In January 2026, Trump launches a $45 billion detention expansion. Each warehouse will cage 10,000 people without Due Process. Picture Rikers Island, then multiply that footprint nationwide. Trump rushes because he despises procedural constraint. That arrogance detonates in his face.
Consider Williamsport, Maryland, population 2,000. DHS purchases an 825,000 square foot warehouse for $102 million. The facility alone would nearly equal the town’s population. Maryland AG Anthony Brown files a strategically elegant lawsuit. His instrument: the National Environmental Policy Act. Federal projects mandate environmental review before construction begins. DHS completes its review in a single afternoon. The judge notices the irregularity.

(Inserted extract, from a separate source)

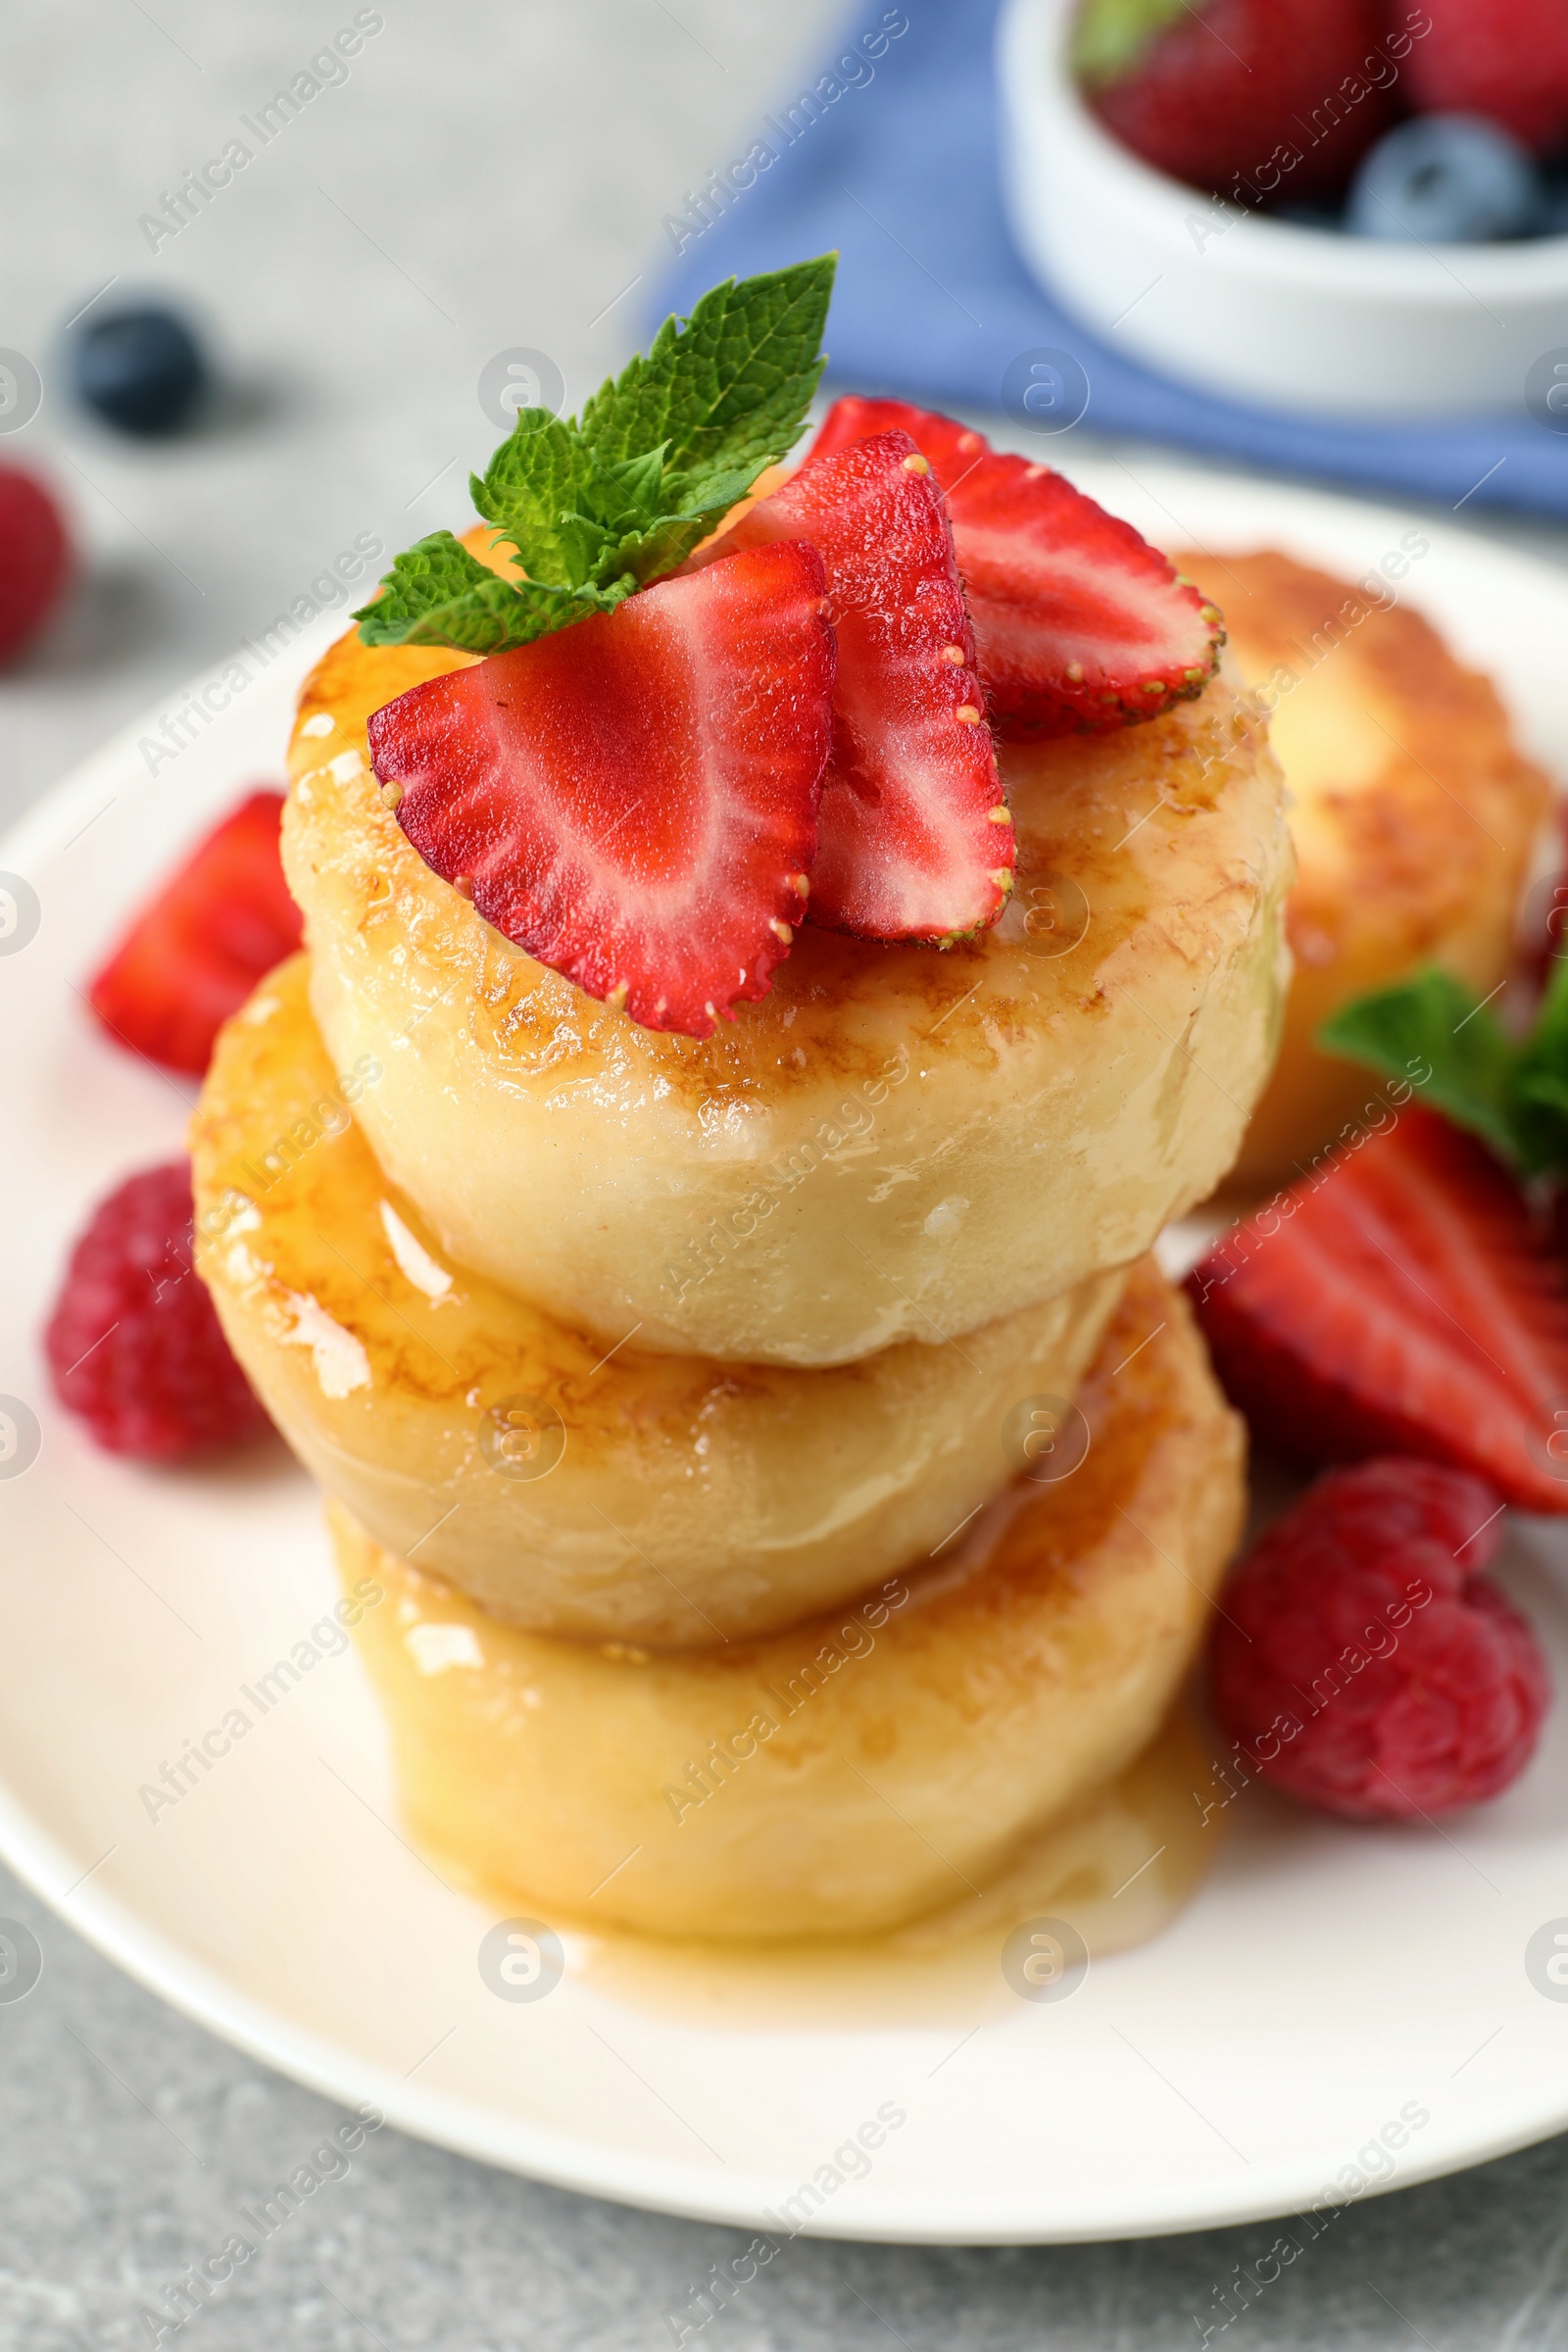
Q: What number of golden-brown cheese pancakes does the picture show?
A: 4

Meet the snail. Semple Run flows directly behind the proposed warehouse. It shelters the Appalachian springsnail and endangered mussel populations. Sewage discharge would extinguish those rare species. Construction sediment would contaminate the waterway permanently. Judge Brendan Hurson grants a preliminary injunction in April. The judicial pause holds indefinitely. A tiny snail halts a federal detention warehouse.

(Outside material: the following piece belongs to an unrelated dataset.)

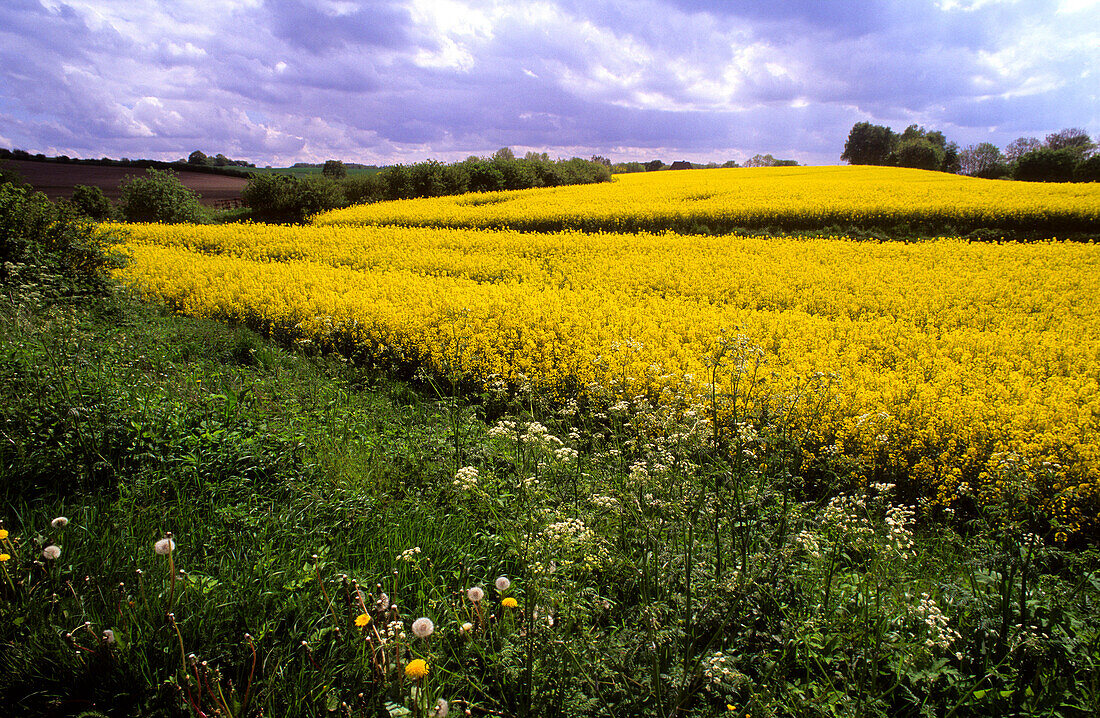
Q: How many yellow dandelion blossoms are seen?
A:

A single Appalachian springsnail froze one federal detention warehouse this spring and dared the press to notice. I have spent months naming a strategy most commentators still treat as accidental local resistance. If you have waited for someone to connect Williamsport’s snail to civic saturation, you have arrived. Annual subscribers fund the daily prosecution at 25¢ a day. Consider upgrading.
Maryland’s victory generates copycat litigation.
Michigan sues over a Romulus warehouse acquisition. New Jersey forces a pause this month. Roxbury’s sewage capacity argument makes federal lawyers retreat.
Arizona AG Kris Mayes sues over Surprise. DHS capitulates fast and slashes capacity by two thirds.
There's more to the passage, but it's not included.